The problem:
Below are records to reproduce in full; copy them exactly but keep the pictures out.
━━ Records to process
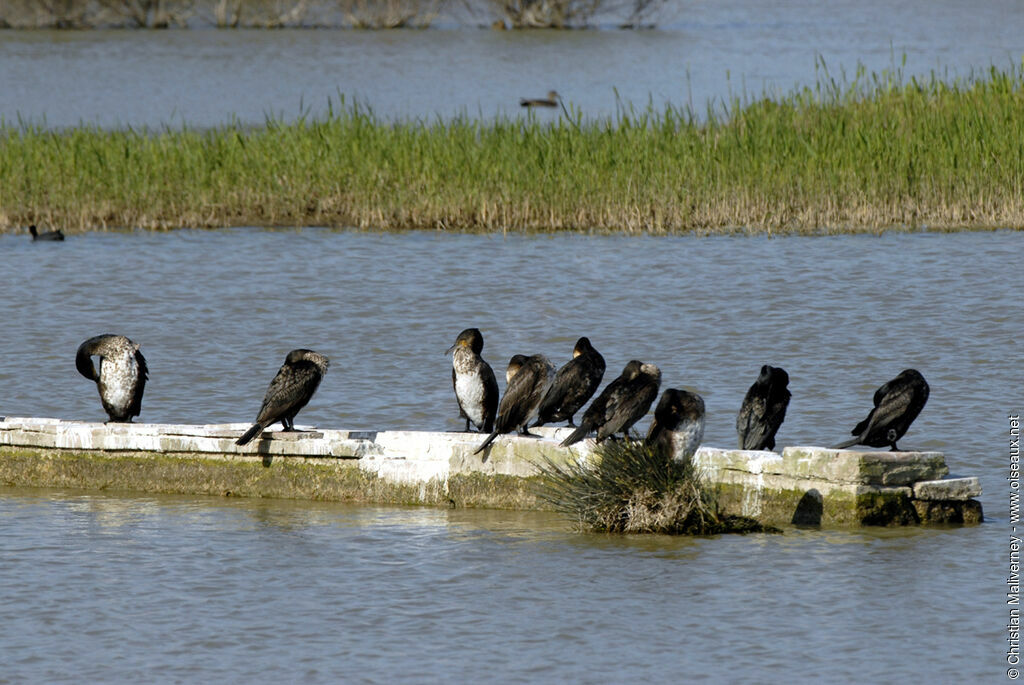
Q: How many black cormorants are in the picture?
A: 9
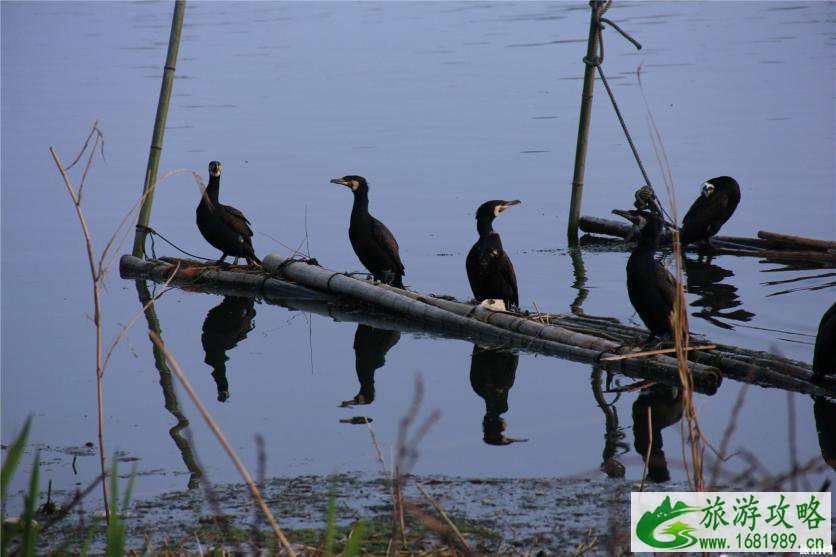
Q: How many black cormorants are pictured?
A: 6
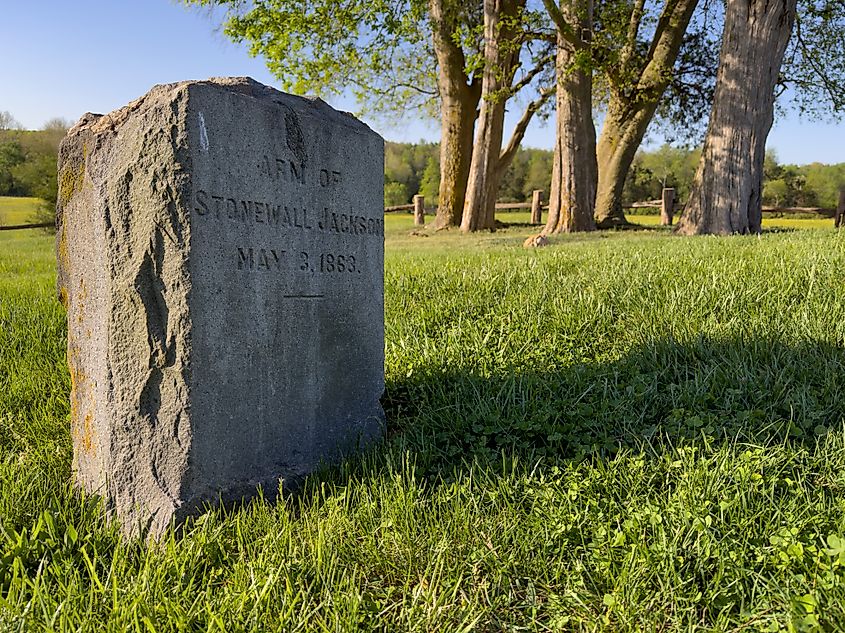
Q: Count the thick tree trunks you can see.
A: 5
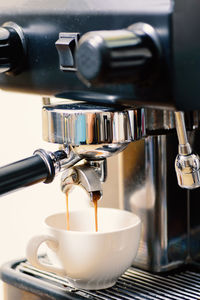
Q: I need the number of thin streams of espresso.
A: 2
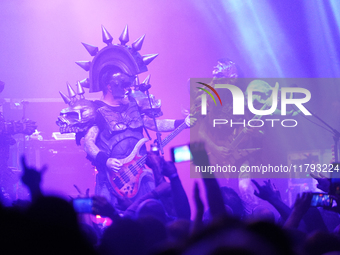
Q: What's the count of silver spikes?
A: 12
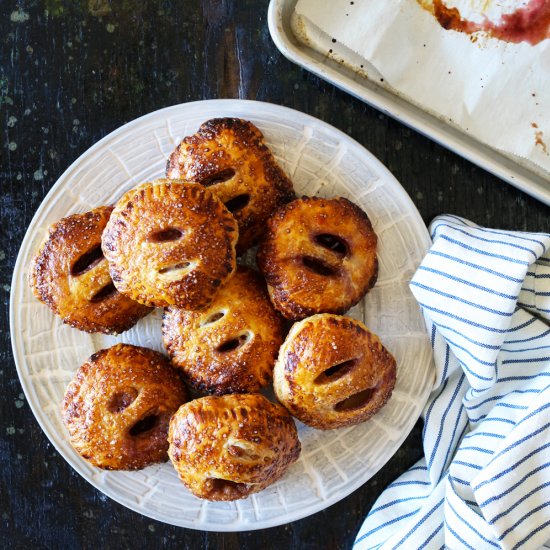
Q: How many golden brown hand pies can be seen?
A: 8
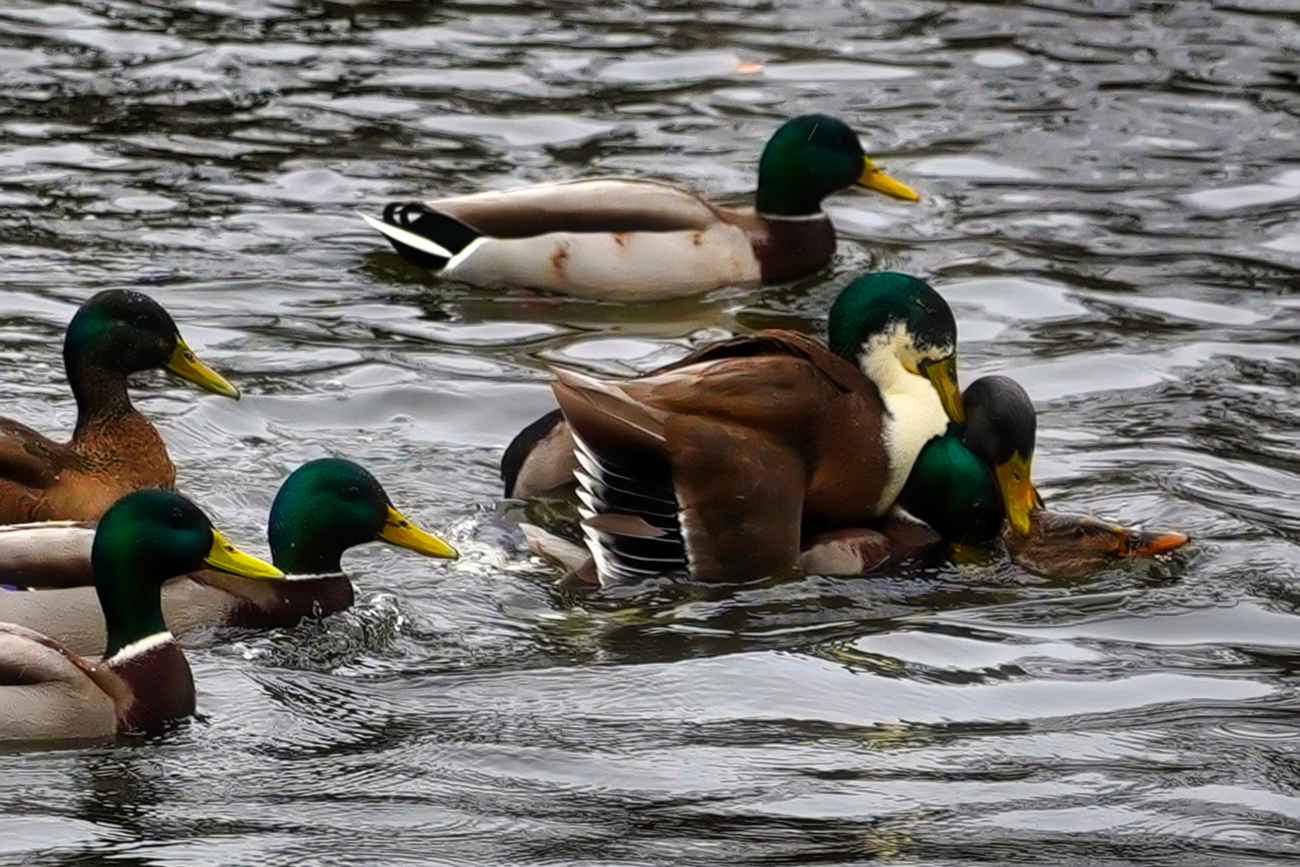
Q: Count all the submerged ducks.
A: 1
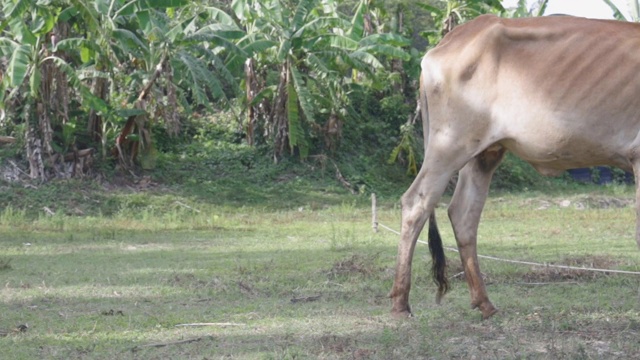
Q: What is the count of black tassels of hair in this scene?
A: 1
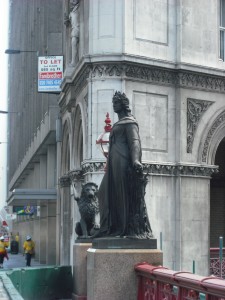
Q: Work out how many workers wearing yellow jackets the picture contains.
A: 2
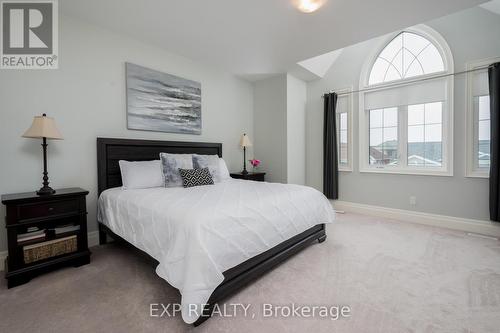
━━━━
Expected answer:
Q: How many black cormorants are in the picture?
A: 9
Q: How many black cormorants are pictured?
A: 6
Q: Count the thick tree trunks you can see.
A: 5
Q: I need the number of thin streams of espresso.
A: 2
Q: What's the count of silver spikes?
A: 12
Q: How many golden brown hand pies can be seen?
A: 8
Q: Count all the submerged ducks.
A: 1
Q: What is the count of black tassels of hair in this scene?
A: 1
Q: Work out how many workers wearing yellow jackets the picture contains.
A: 2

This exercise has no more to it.